The campaign, created by FCB Inferno, enlisted real families to try out the work out videos after posting on Facebook families who love to dance together to send in videos of themselves. Sport England will be pushing the videos out across digital and social media.

Disney UK’s involvement forms part of its wider Healthy Living initiative which aims to use its characters to inspire children and families to be more active.

Disney originally approached Sport England with an idea about workout videos, with the pair then developing the project “in tandem”.

Disney’s vice president of Healthy Living UK, Marianthi O’Dwyer, adds: “Working with This Girl Can to create fun, authentic content that uses the power of Disney story-telling to inspire mums and kids to have fun while breaking a sweat, is perfectly aligned with our Disney Healthy Living strategy.”

Despite Disney’s appeal, the organisation carried out extensive research on a prospective tie-up to ensure it “protected the campaign’s integrity”.

“We didn’t want people to feel let down or betrayed and come across as a bit crass rather than as a positive thing,” Dale explains.

Through the research, Sports England found that sponsors need to be relevant to its audience or the organisation risked the campaign losing legitimacy.

Dale says: “Obviously a commercial partner needs to make a profit and there is nothing wrong with that but doing it in a way where they adding value to the campaign rather than doing it to sell things was really important to us.”

Broadening This Girl Can’s appeal

The Disney partnership is part of a broader strategy from Sport England to target a wider range of women from different backgrounds and get them active.

Last year, This Girl Can acknowledged that it had failed to reach lower-paid women since its launch in 2015.

Dale says its broader strategy has evolved to “go where the women are”, whether through content or communications. And in 2018, Sport England vowed to build a better customer journey by making a clearer connection between inspiring women to get active and showing them an activity they could take up.
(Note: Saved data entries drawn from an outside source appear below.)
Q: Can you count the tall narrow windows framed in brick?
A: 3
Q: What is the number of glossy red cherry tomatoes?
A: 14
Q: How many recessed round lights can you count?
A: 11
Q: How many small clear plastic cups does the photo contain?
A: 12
There are a lot of women who prioritise the needs of their children first and will be happy to get active for someone else more than they will for themselves.

Kate Dale, Sport England

She explains: “We need to find the channels, the physical spaces and the metaphorical head spaces of where they are and meet them there.”

The brand hopes the Disney tie-up will build on this by not only encouraging mums and kids to exercise, but also broaden out what it means to be active and “legitimise mums getting active”.
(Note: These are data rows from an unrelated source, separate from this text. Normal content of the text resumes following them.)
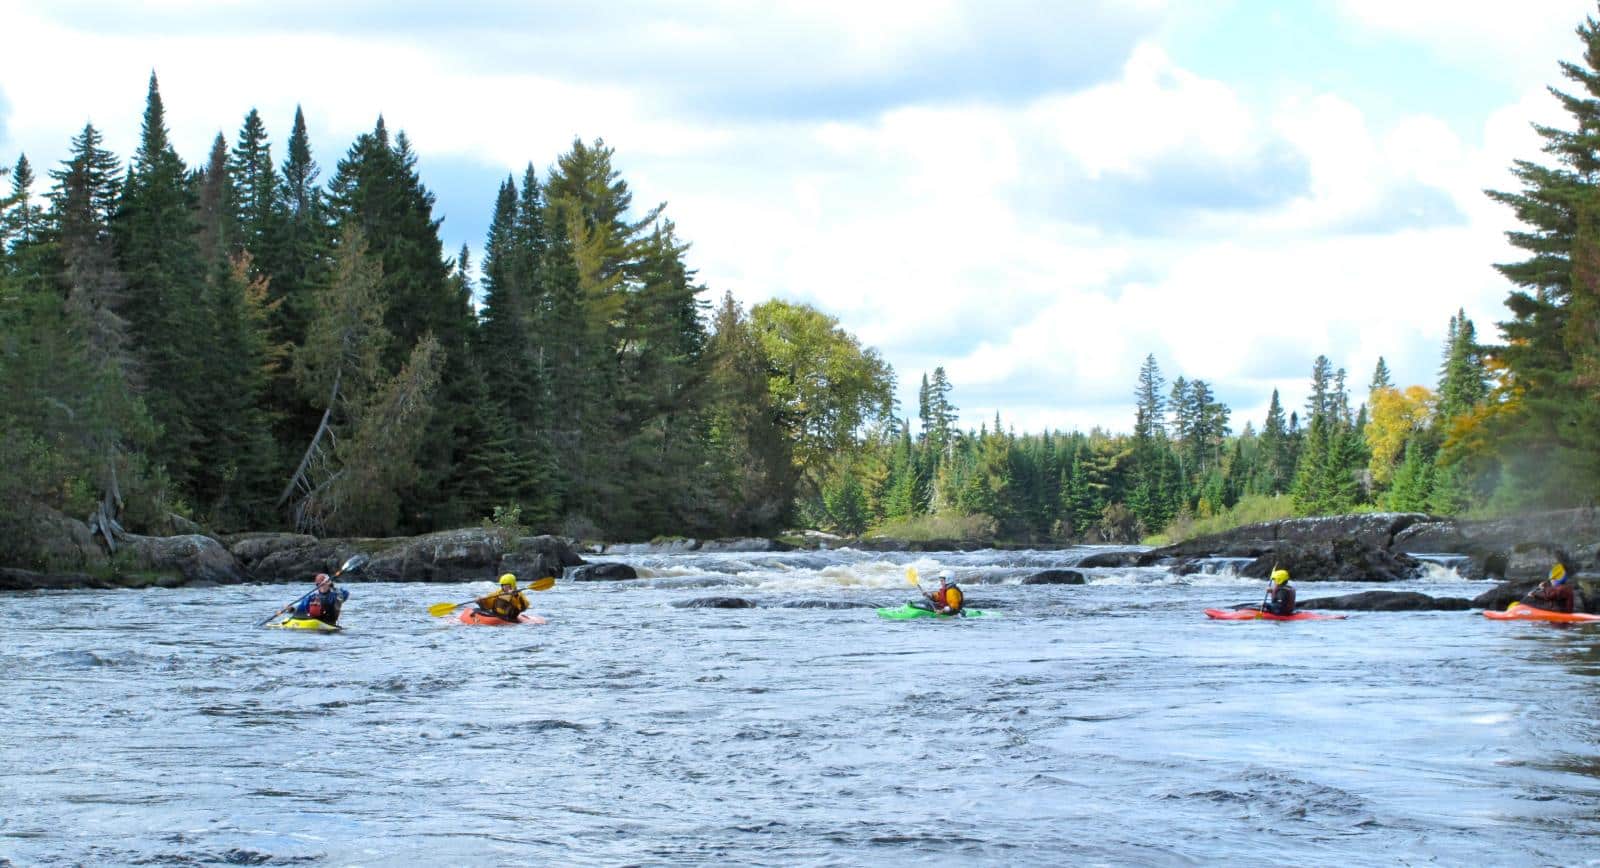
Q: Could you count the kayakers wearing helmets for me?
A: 5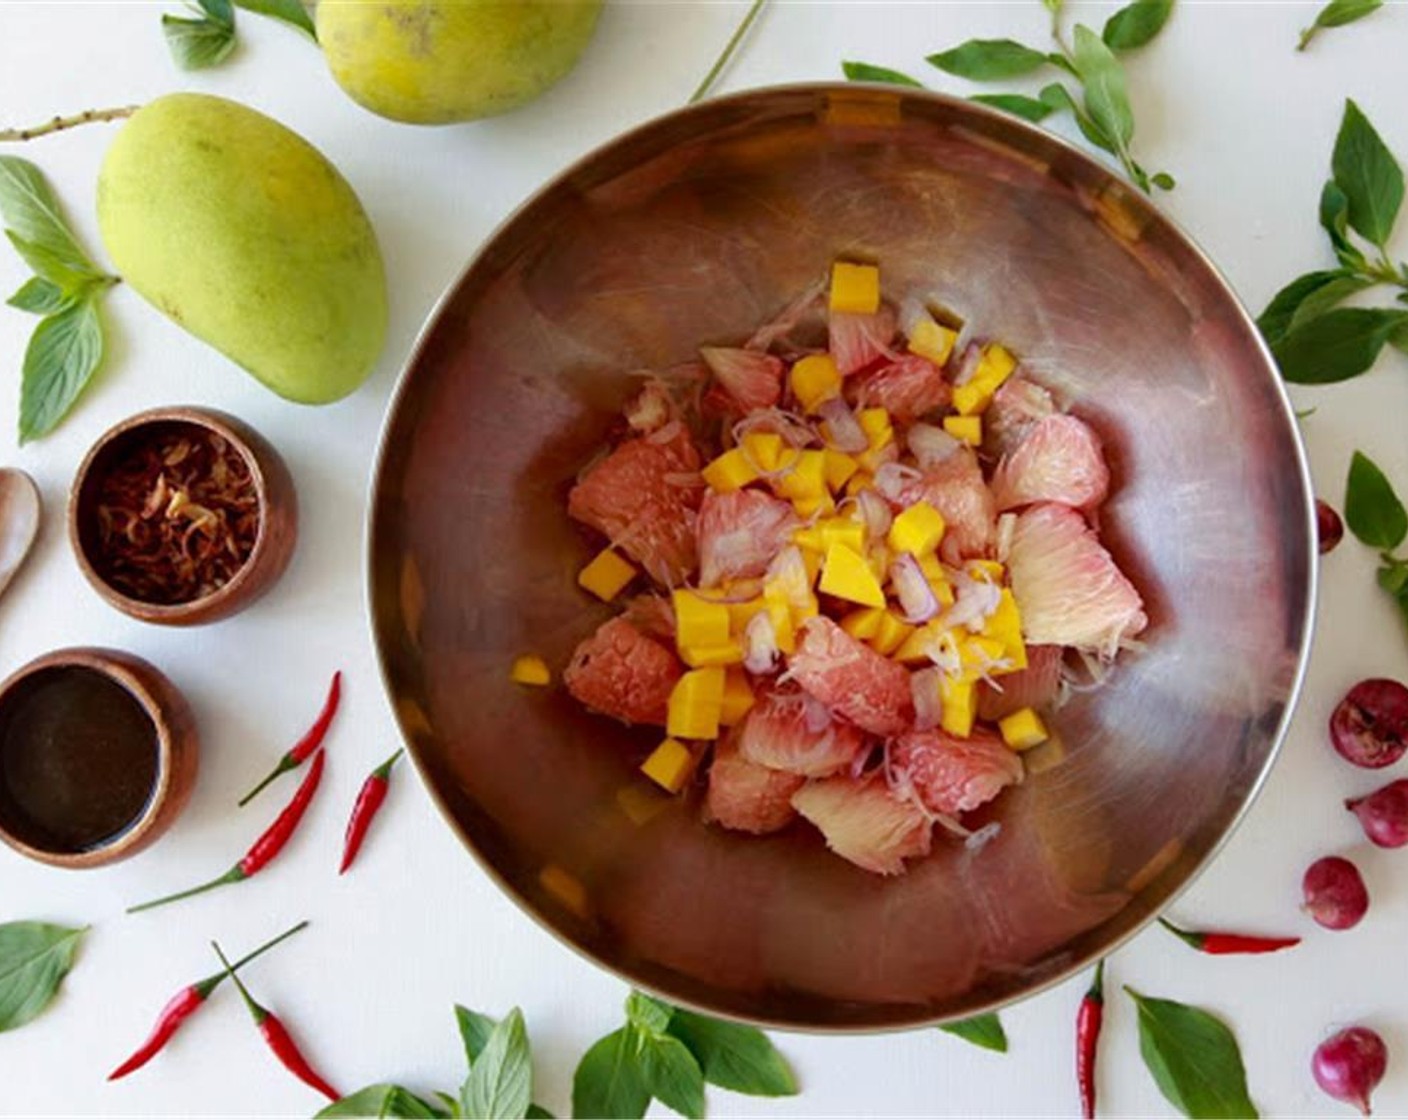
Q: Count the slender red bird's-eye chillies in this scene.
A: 7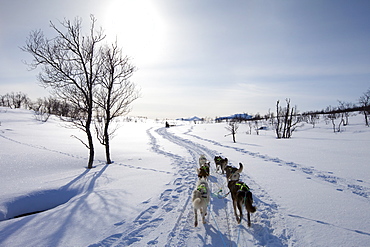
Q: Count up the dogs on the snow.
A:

Dale explains: “We are using mums’ kids to smuggle activity into their own lives. There are a lot of women who prioritise the needs of their children first and will be happy to get active for someone else more than they will for themselves.”
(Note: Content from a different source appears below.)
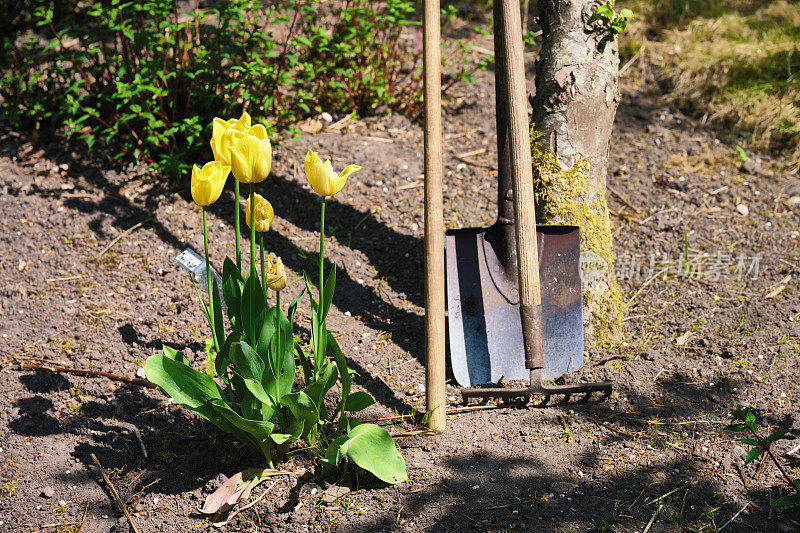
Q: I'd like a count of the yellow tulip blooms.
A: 6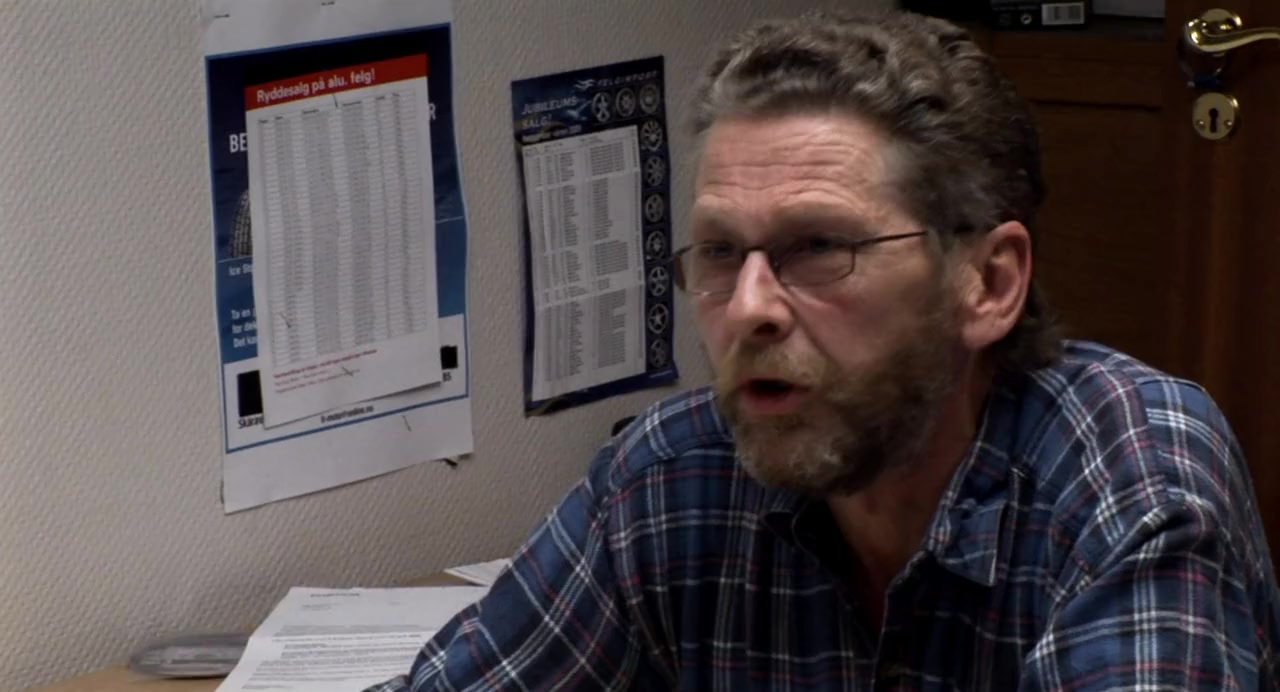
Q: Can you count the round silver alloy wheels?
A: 10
Research conducted by the government organisation found that six in 10 (61%) mums would feel guilty about taking time to exercise, rather than spending time with their family.

“Your heart doesn’t really care as long as you are getting active. Whether it’s the gym or bouncing round your video to music videos,” Dale notes.

The This Girl Can campaign has seen huge success since its launch in 2015. Figures from 2016 show that 2.8 million 14- to 40-year-old women who recognise the campaign say they have done some or more activity as a result, while 1.6 million say they’ve started exercising.